04/07/2021
By Sokny Long
The Francis College of Engineering, Department of Civil & Environmental Engineering, invites you to attend a doctoral dissertation defense by Connor Sullivan on “Development of Voltammetric Methodologies for the Rapid Environmental Detection of Cadmium, Copper, Arsenic and Selenium."
Ph.D. Candidate: Connor Sullivan
Defense Date: Tuesday, April 20, 2021
Time: 9:30 - 11 a.m. EST
Location: This will be a virtual defense via Zoom. Those interested in attending should contact connor_sullivan1@student.uml.edu and committee advisor, pradeep_kurup@uml.edu, at least 24 hours prior to the defense to request access to the meeting.

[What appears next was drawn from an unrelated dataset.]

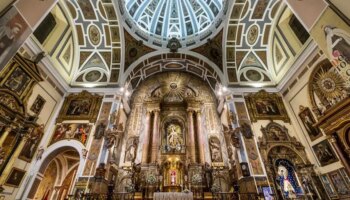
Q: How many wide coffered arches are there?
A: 3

Dissertation Title: Development of Voltammetric Methodologies for the Rapid Environmental Detection of Cadmium, Copper, Arsenic, And Selenium
Committee Chair (Advisor): Pradeep Kurup, Professor, Civil and Environmental Engineering, University of Massachusetts Lowell
Committee Members:
- Clifford Bruell, Professor, Department of Civil and Environmental Engineering, University of Massachusetts Lowell
- Ramaswamy Nagarajan, Professor, Department of Plastics Engineering, University of Massachusetts Lowell
- Christopher Drew, U.S. Army Combat Capabilities Development Command
Brief Abstract:
Aqueous inorganic contaminants, such as cadmium(II), arsenic(III), copper(II), and selenium(IV), present a major threat to human and environmental health. To ensure widespread testing and detection of these contaminations, there is a need for inexpensive methods for rapid onsite detection of these contaminants. Voltammetric methods using disposable screen-printed electrodes present a promising option for onsite detection of cadmium(II), arsenic(III), copper(II), and selenium(IV). To fully utilize the potential of voltammetry, methodologies for the simultaneously detection of analytes are required.

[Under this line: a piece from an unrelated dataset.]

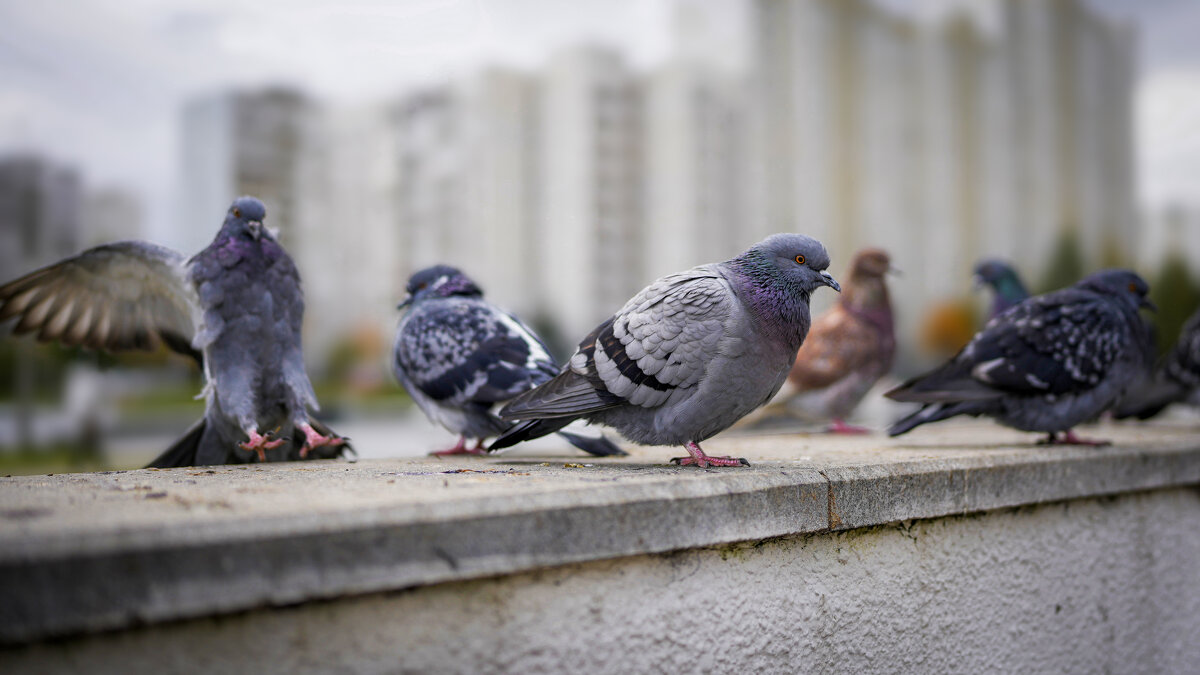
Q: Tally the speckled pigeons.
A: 2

This thesis discusses two studies to develop methods for rapid simultaneous analysis of mixed analyte solutions. The first study developed a method for the detection of arsenic(III) in the presence of copper(II) concentrations as high as 1.3 ppm. This methodology was developed by optimizing the sample pH, deposition time, deposition voltage, and loading of gold nanostars on the surface of the working electrode. This optimized methodology was tested in solutions with common interferences and the performance of this methodology was compared with atomic absorption spectroscopy in river water and tap water. The second study developed a methodology for the simultaneous detection of cadmium(II), arsenic(III), and selenium(IV). First the optimal reagent for simultaneous detection of the three analytes was selected. Next, the behavior of the analytes in single and mixed analyte solutions was studied. The performance of the methodology with common interference and in samples of river water was evaluated. Finally, a data analysis program for the automatic detection and measurement of peak height was developed and tested.
All interested students and faculty members are invited to attend the online defense via remote access.